Je passe maintenant à la critique de ces notions. Nous avons vu que la confiance est un sentiment nécessaire dans la quasi-totalité des relations sociales. C'est un sentiment qui doit donc être particulièrement diffus pour rester en permanence dans nos esprits, car les autres sentiments, eux, sont ponctuels, disparaissent vite, et sont identifiés facilement quand ils sont présents. La peur d'être trahi, bien entendu, est un sentiment. Il est facile de la ressentir. Par contre, ressent-on la confiance? Ce n'est pas évident. Mais j'anticipe tout de suite une réponse à ce problème, réponse bien trop facile pour être acceptée comme cela : la confiance serait un sentiment négatif, la méfiance serait un sentiment positif. Cette réponse est inacceptable, parce que personne ne sait ce qu'est un sentiment négatif. On peut nier des propositions, et on peut accoler un "moins" à des nombres, pour faire des nombres négatifs. Mais il n'y a pas de sentiment négatif. Et une absence de sentiment n'est pas un sentiment, et notamment certainement pas le sentiment de l'absence de peur. Ce genre de construction est purement logique mais n'a aucun soutien psychologique. Il y a la peur et l'absence de peur, mais l'absence de peur n'est pas un sentiment, ce n'est que l'absence de sentiment. En conclusion, cette petite réflexion psychologique rend la notion de confiance suspecte. Il est possible qu'il s'agisse d'une notion ayant une utilité logique, mais aucune réalité psychologique.

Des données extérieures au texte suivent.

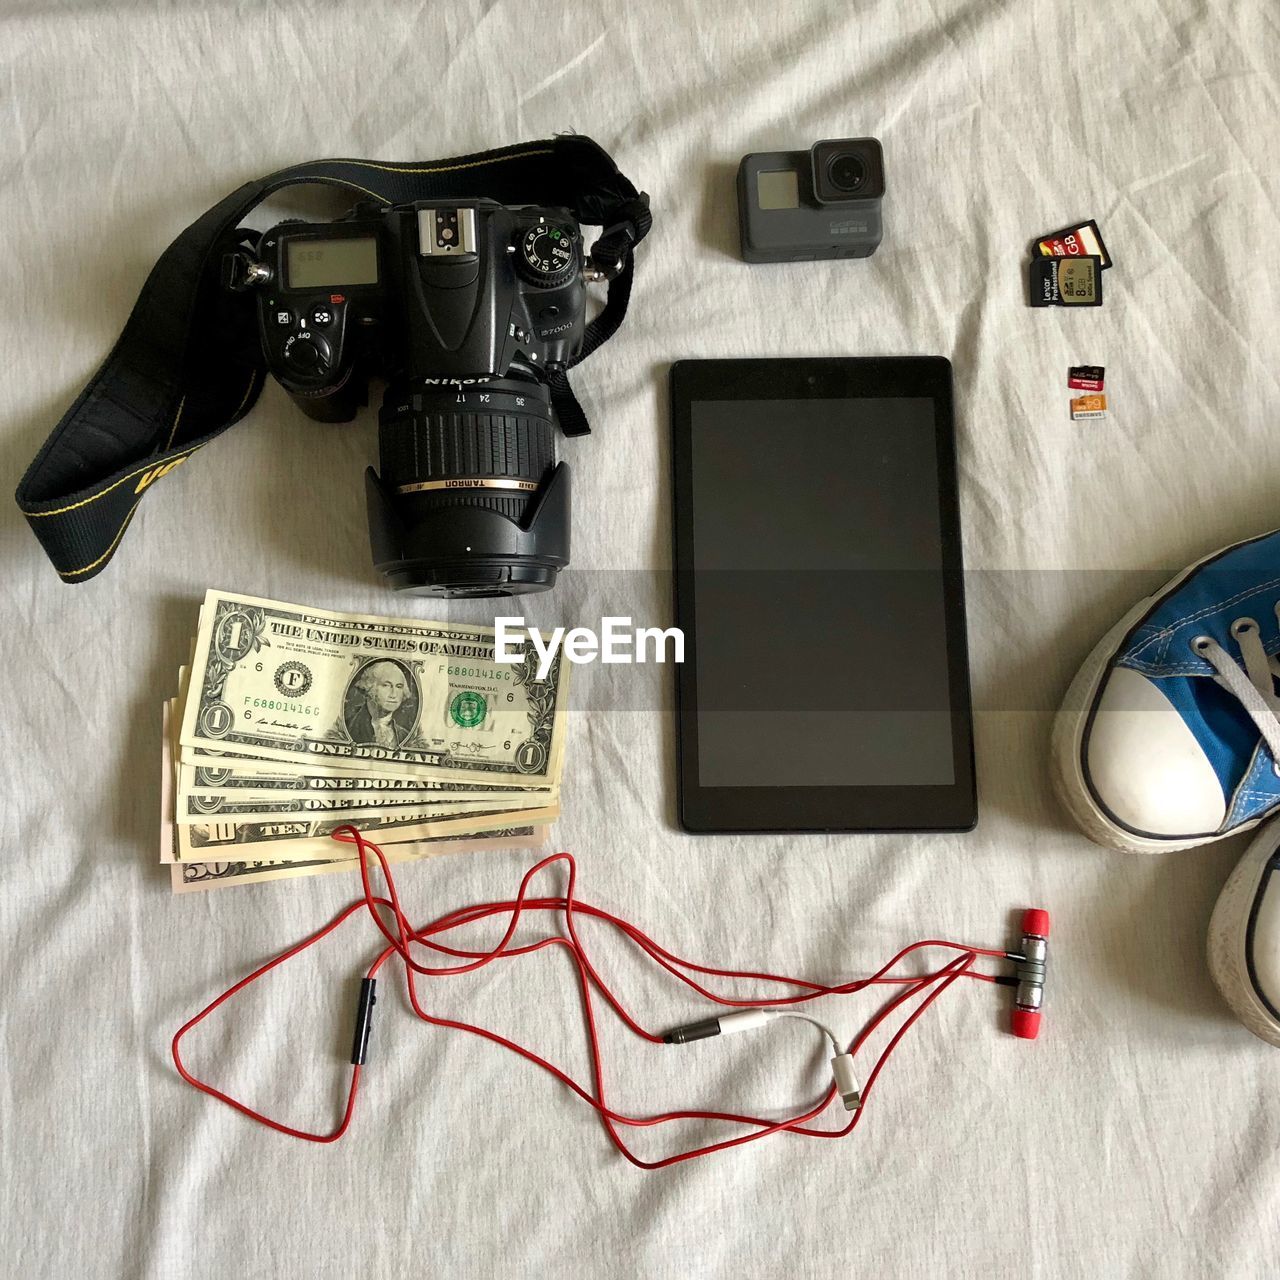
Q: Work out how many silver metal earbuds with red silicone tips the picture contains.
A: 2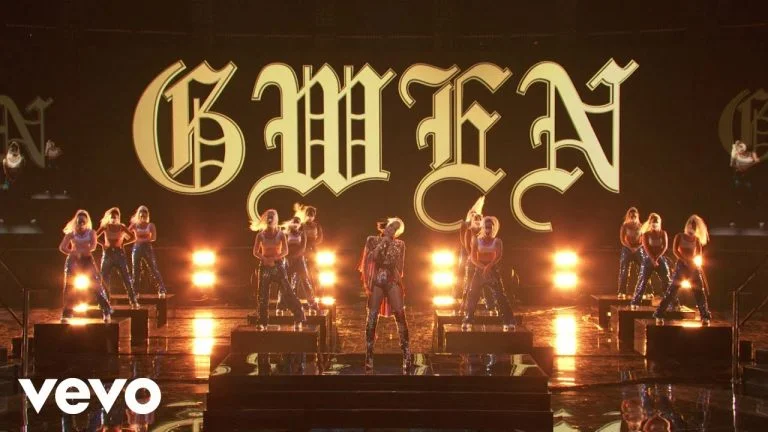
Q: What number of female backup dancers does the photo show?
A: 12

Mais cette utilité logique ne résiste pas non plus à l'examen. Car la confiance est un état affectif à l'égard des personnes. Or, rien ne rend cet état nécessaire. Dans tous les exemples habituellement utilisés pour montrer la confiance envers des individus, on peut tout à fait réinterpréter ces exemples en termes d'anticipations des agents au sujet des comportements des autres agents. Par exemple, a-t-on confiance dans la monnaie fiduciaire? Ce n'est pas utile, il suffit de savoir que les autres continueront à utiliser cette monnaie tant qu'il n'y a pas d'autre système monétaire plus commode. Aujourd'hui, j'ai confiance dans l'euro parce que je peux raisonnablement anticiper que les gens ne vont pas se remettre à transporter de pièces et des lingots d'or pour faire leurs courses. Je peux aussi raisonnablement anticiper le fait que les banques ne vont pas frauder en modifiant sans le dire les données informatiques relatives aux comptes de leurs clients, car une telle attitude reviendrait, si elle était découverte, à la fuite de tous les clients. Car si les clients ne peuvent plus rien anticiper, le danger est pour eux très fort, et personne ne souhaite évidemment s'exposer à perdre tout son argent. Donc, en ayant fait ce petit raisonnement sur les intérêts de ma banque, je peux en conclure qu'il n'y a pas grand risque que mes données bancaires soient trafiquées. Autre exemple. Ai-je confiance en mon conjoint sur le fait qu'il ne me trompe pas? Là encore, la confiance est inutile. Faute d'indice suspect, je dois bien présumer qu'il m'est fidèle, car aucune autre attitude n'est logiquement possible. Par contre, si des indices apparaissent, alors je peux raisonnablement projeter l'idée que mon conjoint me trompe. Ici, il ne s'agit pas exactement d'anticipation. Il s'agit plutôt de rétrospection, mais le mécanisme de rétrospection reste cognitif et non affectif. Il consiste à récupérer des données, et à envisager les possibilités. Si les données sont convergentes, alors nous commençons à être suspicieux et jaloux. Là encore, la jalousie est un sentiment réel, qu'on peut ressentir. Il est produit par la compréhension que notre conjoint nous trompe sans doute. Par contre, la compréhension qu'il ne nous trompe pas ne produit aucun sentiment. Il ne s'agit que d'une compréhension intellectuelle. 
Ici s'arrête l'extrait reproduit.